The at least one speech parameter may be included in a cascading style sheet associated with the digital content.
The method may be executed in a mobile communication terminal.
A second aspect of the disclosed embodiments is directed to an apparatus comprising: a controller, the controller being configured to obtain digital content comprising text content; the controller being further configured to obtain at least one speech parameter associated with the digital content; and the controller being further configured to, using the speech parameters as an input, generate a speech output corresponding to at least part of the digital content.
At least part of the speech parameters may represent characteristics of a voice associated with a person.
The at least part of digital content may be associated with the person.
The digital content may be content selected from the group comprising a hypertext markup language document, an email, an extensible markup language document, a short message and a multimedia message.
The at least one speech parameter may be available using a reference obtainable from the digital content, the reference being a reference to a resource on a computer network, and the controller may be further configured to download the at least one speech parameter from a computer associated with the reference over the computer network.
The reference may be included in a header field in the digital content.
The reference may comply with the form of a uniform resource indicator.
The resource may comprise a cascading style sheet.
The at least one speech parameter may be included in the digital content.

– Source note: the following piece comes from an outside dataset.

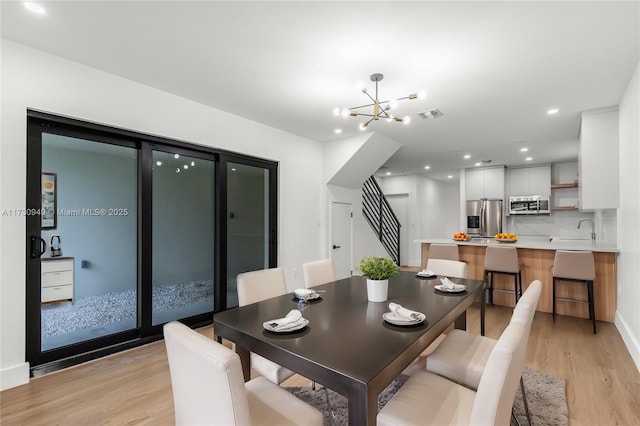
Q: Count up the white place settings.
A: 5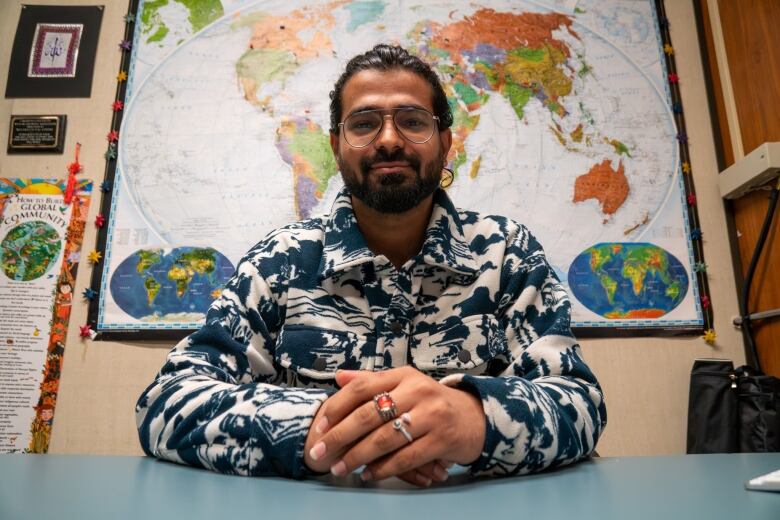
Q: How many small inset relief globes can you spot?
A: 2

The at least one speech parameter may be included in an attachment of the digital content.
The at least one speech parameter may be included in a header field in the digital content.
The at least one speech parameter may be included in a tag in a markup language included in the digital content.
The apparatus may be comprised in a mobile communication terminal.
A third aspect of the disclosed embodiments is directed to an apparatus comprising: means for obtaining digital content comprising text content; means for obtaining at least one speech parameter associated with the digital content; and means for, using the speech parameters as an input, generating a speech output corresponding to at least part of the text content.
A fourth aspect of the disclosed embodiments is directed to an apparatus comprising a controller, the controller being configured to associate digital content comprising text content with at least one speech parameter; and the controller being further configured to send the digital content, including the association with the at least one speech parameter.
A fifth aspect of the disclosed embodiments is directed to a system comprising a transmitter comprising: a transmitter controller, the transmitter controller being further configured to associate digital content comprising text content with at least one speech parameter; and the transmitter controller being configured to send the digital content, including the association with the at least one speech parameter, and a receiver comprising: a receiver controller, the receiver controller being configured to obtain the digital content; the receiver controller being further configured to obtain the at least one speech parameter associated with the digital content; and the receiver controller being further configured to, using the speech parameters as an input, generate a speech output corresponding to at least part of the digital content.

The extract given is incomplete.